Chirurgie, Surveillance

Bien que plusieurs recommandations suggèrent d’inclure le scanner thoracique dans la surveillance post-opératoire des cancers bronchiques non à petites cellules cette recommandation ne repose que sur quelques études non randomisées. Ceci a conduit Virginie Westeel à concevoir en 2003 avec l’IFCT une grande étude randomisée de phase III qui a été menée dans 122 centres français et qui comparait chez des patients de plus de 18 ans récemment opérés (jusqu’à 8 semaines) d’un cancer bronchique non à petites cellules de stade I à IIIA (cTNM de la sixième édition) :

  • Soit un suivi minimum comportant un interrogatoire, un examen clinique et une radiographie thoracique, tous les 6 mois pendant deux ans puis tous les ans jusqu’à 5 ans.
  • Soit ce même suivi aux mêmes dates, associé à un scanner thoracique et du haut abdomen et à une bronchofibroscopie chez les patients opérés d’un cancer épidermoïde. 

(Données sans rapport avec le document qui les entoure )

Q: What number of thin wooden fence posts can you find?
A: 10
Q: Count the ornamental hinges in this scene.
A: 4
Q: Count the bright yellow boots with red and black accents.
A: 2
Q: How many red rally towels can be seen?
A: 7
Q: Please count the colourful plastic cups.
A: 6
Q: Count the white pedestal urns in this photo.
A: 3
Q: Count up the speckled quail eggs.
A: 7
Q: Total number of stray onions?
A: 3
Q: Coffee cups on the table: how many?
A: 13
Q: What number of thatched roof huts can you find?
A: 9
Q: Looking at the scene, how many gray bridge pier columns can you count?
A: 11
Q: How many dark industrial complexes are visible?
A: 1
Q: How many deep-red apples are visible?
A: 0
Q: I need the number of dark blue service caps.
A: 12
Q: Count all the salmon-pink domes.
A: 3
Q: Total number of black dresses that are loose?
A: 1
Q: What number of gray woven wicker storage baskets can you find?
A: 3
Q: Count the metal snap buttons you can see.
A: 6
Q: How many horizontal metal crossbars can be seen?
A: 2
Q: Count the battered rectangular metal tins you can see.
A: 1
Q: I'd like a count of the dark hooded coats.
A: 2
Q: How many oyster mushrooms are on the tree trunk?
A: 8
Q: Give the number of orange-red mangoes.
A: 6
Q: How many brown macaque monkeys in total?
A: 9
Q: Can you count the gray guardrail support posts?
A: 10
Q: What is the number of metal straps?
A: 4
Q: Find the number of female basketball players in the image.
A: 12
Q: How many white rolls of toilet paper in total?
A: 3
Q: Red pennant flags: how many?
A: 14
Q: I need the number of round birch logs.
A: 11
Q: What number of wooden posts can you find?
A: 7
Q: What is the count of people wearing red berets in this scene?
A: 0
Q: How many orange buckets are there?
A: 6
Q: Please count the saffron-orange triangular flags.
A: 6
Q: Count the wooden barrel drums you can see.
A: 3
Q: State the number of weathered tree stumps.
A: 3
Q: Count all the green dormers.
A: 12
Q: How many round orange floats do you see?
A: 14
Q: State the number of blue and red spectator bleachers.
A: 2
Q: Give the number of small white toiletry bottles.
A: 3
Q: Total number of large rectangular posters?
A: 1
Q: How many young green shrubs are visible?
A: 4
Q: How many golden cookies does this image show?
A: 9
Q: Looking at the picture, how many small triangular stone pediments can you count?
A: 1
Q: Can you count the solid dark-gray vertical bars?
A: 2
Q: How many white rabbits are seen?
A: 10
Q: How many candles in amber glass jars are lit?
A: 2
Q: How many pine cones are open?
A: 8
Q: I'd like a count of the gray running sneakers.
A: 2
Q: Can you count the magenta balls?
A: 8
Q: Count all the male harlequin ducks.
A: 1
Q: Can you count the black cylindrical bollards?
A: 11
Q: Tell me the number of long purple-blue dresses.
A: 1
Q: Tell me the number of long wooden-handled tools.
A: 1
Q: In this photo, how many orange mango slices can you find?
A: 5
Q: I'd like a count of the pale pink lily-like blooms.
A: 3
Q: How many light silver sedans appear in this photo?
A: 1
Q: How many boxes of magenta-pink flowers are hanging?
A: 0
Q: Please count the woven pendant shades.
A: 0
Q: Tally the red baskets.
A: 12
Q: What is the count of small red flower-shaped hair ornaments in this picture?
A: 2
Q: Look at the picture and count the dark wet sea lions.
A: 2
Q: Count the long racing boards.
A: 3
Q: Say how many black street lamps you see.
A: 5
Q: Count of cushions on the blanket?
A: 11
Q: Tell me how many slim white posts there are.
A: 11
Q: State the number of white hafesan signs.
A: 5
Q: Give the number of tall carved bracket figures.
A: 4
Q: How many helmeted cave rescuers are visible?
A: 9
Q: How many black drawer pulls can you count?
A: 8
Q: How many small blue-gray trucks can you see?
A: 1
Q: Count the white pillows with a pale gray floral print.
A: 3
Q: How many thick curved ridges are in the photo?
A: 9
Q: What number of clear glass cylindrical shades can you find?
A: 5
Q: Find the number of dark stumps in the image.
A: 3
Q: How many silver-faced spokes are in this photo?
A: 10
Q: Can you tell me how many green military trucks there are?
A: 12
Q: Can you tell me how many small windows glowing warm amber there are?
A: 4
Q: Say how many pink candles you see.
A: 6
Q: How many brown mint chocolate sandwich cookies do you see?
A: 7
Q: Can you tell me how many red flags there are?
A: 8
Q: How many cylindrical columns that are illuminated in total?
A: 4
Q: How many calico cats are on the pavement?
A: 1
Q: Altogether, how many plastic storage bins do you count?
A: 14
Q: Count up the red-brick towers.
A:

La randomisation de ces patients, - qui pouvaient aussi bien avoir été traités par une simple intervention chirurgicale que par une chirurgie associée à une chimiothérapie ou à une radiothérapie péri-opératoires - ,  était stratifiée selon le centre, le stade, l’histologie, le fait d’avoir reçu ou non une chimiothérapie ou une radiothérapie péri-opératoire.  

L'objectif principal était la survie globale. Les objectifs secondaires étaient la survie sans maladie (jusquà la récidive ou  jusqu’à un deuxième cancer), la qualité de vie, les facteurs de risque et une étude de coût/efficacité ; les résultats en seront rapportés ultérieurement. Nous n’aborderons pas ici les résultats qui concernent la bronchofibroscopie.                                                              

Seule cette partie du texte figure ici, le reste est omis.